On May 26, 1970, Lee celebrated an uneasy milestone—her fiftieth birthday—with one of her last grand house parties. Everyone had to come dressed as a clown. Lee had erected a tent in the garden and filled the swimming pool with balloons. Peanut vendors roamed the crowd while the hostess greeted guests in a pink-and-white, polka-dot suit with dead-white makeup and a white ostrich plume wrapped around her head. “It was so interesting to watch people, because they were not on guard,” she said later. “They were hiding behind some façade. They could be anyone they wanted to.”
To her British fans, Peggy Lee was still the laid-back sex kitten who had entranced so many of them at Pigalle in 1961. Finally, in the late spring of 1970, they got her back. On June 22, Lee played a concert at the venerable Royal Albert Hall. The space’s capacity—5,272—was far too large for a singer of her restraint, but most seats were full, and critics loved her.
During the same trip, Lee thrilled one of her most beloved disciples when she agreed to appear on Petula Clark’s ATV special, Petula. Its thirty-one-year-old star was a homegrown, wholes
ome pop sensation who had conquered the charts worldwide. In America, her 1964 number-one single “Downtown” had set off a winning streak of fifteen consecutive hits. Clark’s tangy-sweet voice was easy to recognize and utterly likable, though neither sultry nor mysterious; no wonder she named two of pop’s great temptresses, Lena Horne and Peggy Lee, as her favorite singers. But it was Lee’s “delicate touch” that attracted her the most. “She had that jazz in her life, but she never pushed it,” recalled Clark. “There was always something she was holding back, and I found that fascinating—extremely sexy, too. It was never, ‘Look what I can do’; it was, ‘Yes, I can do that, but I’ve decided I’m not going to.’ ”
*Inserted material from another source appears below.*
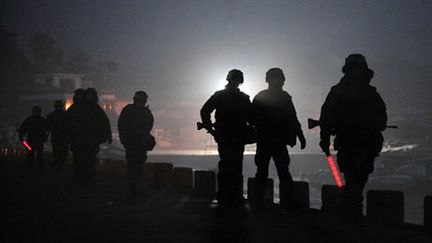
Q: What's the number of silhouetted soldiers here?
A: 8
Clark had never met her idol; now at a TV studio outside London, she reached “that scary moment when you come face-to-face with someone you’ve adored so long. But she seemed to be just as excited as I was.” Near the start of the show, the young star introduced Lee for a duet of “I’m a Woman,” rewritten to establish a mutual admiration society. “She was born in North Dakota but you’d never know it from the way she sings!” caroled a euphoric Clark, dressed in white. Then Lee appeared in the distance in her plain black gown and her long blond wig, and stole the show. Seated back-to-back, the women segued into a 5th Dimension hit, “Wedding Bell Blues.” Clark was the girl next door; Lee, with her saucy, gleaming eyes, seemed like her deliciously wicked older stepsister. “It was a great moment for both of us,” said Clark, “and we loved the way we sounded together.”
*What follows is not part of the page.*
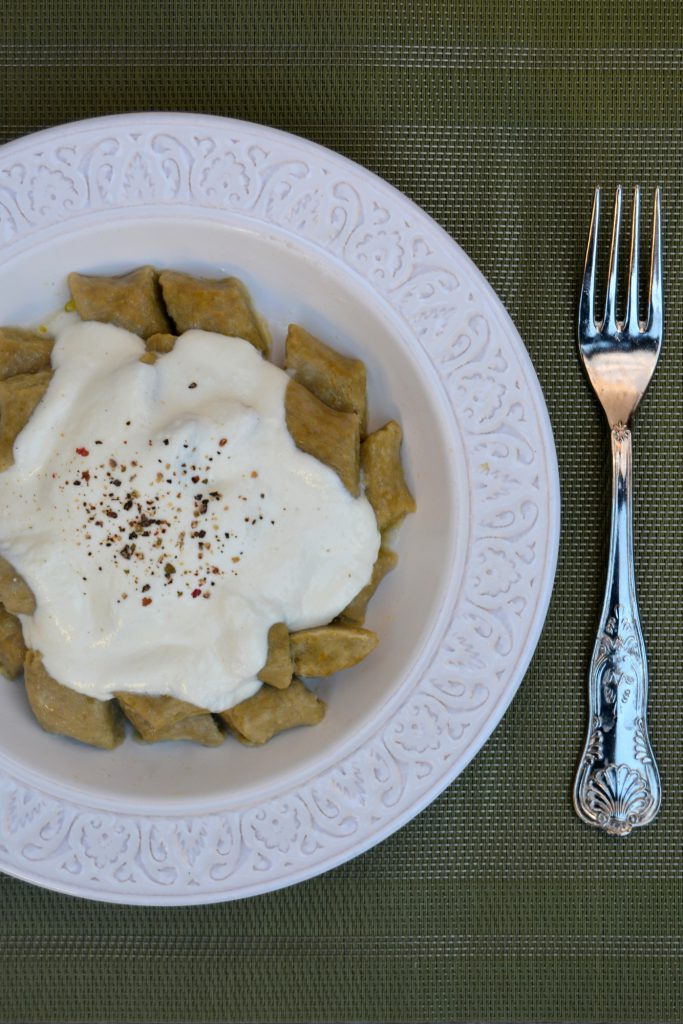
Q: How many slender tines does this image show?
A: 4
Smiles vanished in Lee’s solo. “What Are You Doing the Rest of Your Life?” was Michel Legrand and Alan and Marilyn Bergman’s Oscar-nominated ballad from the previous year’s The Happy Ending. Nearly every singer of Lee’s ilk had pounced upon the song, but her presentation was daringly unlike any other. The scene could have come from her affair with Prowitt. Lee sang while sitting up in a brass bed; next to her lay a bare-chested younger man, asleep. Outside the half-lit room, rain poured down the window. Staring wistfully at her motionless swain, she cut through the song’s sentimentality—“When you stand before the candle on a cake/Oh, let me be the one to hear the silent wish you make”—as she pleaded with him to never leave her.